Required work = Set down without change every line from the line that contains "Q: How many small" through the end of the listing, and only those lines. No pictures.

Data extract =
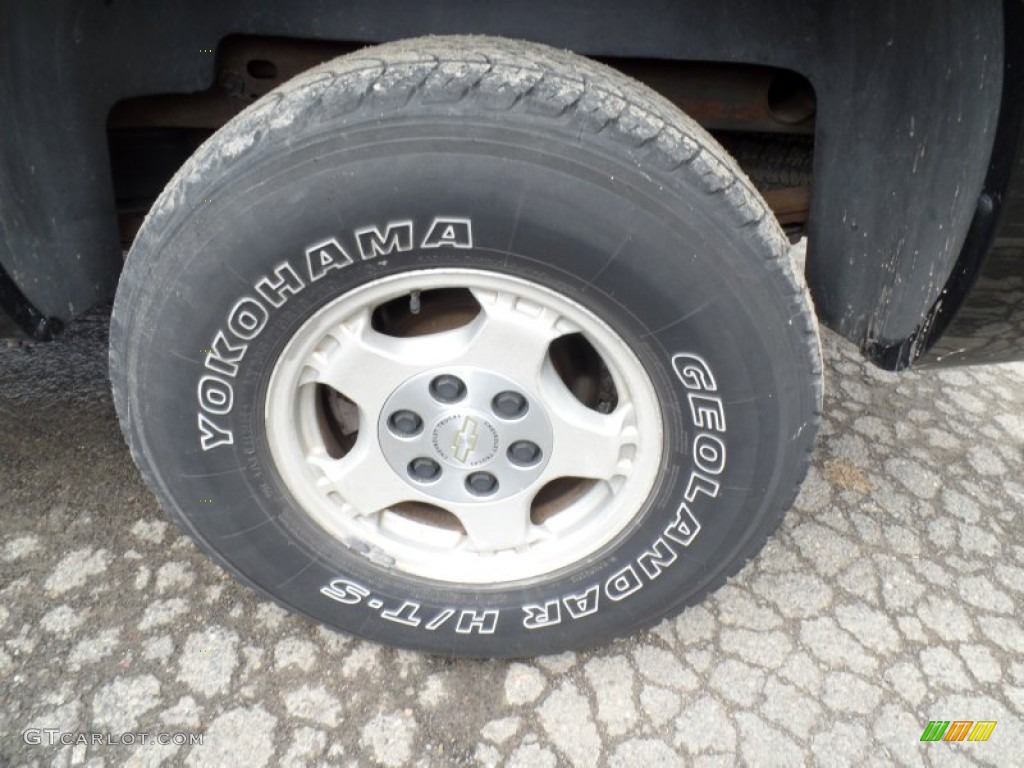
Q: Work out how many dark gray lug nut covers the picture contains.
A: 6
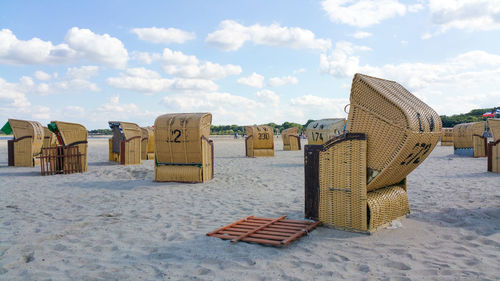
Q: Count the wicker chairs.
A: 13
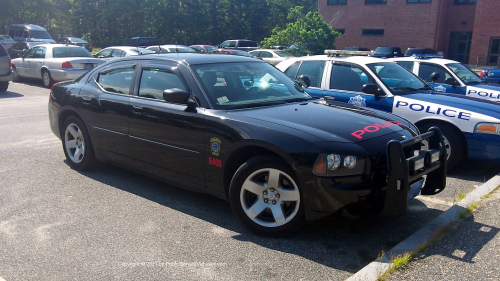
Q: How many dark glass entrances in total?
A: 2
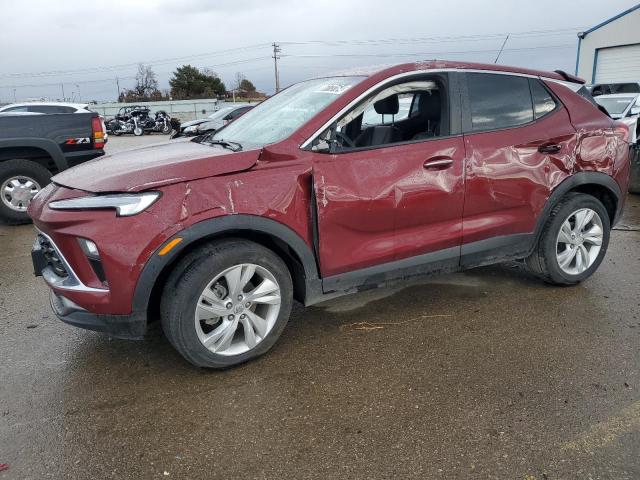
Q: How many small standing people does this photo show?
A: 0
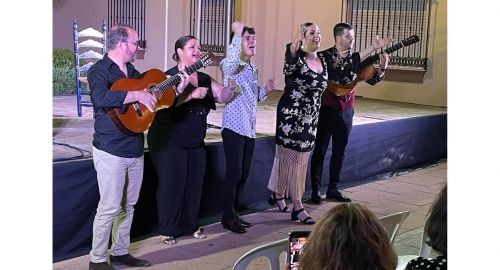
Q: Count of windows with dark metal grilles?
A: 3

Answer to this exercise =
Q: How many small standing people does this photo show?
A: 0
Q: Count of windows with dark metal grilles?
A: 3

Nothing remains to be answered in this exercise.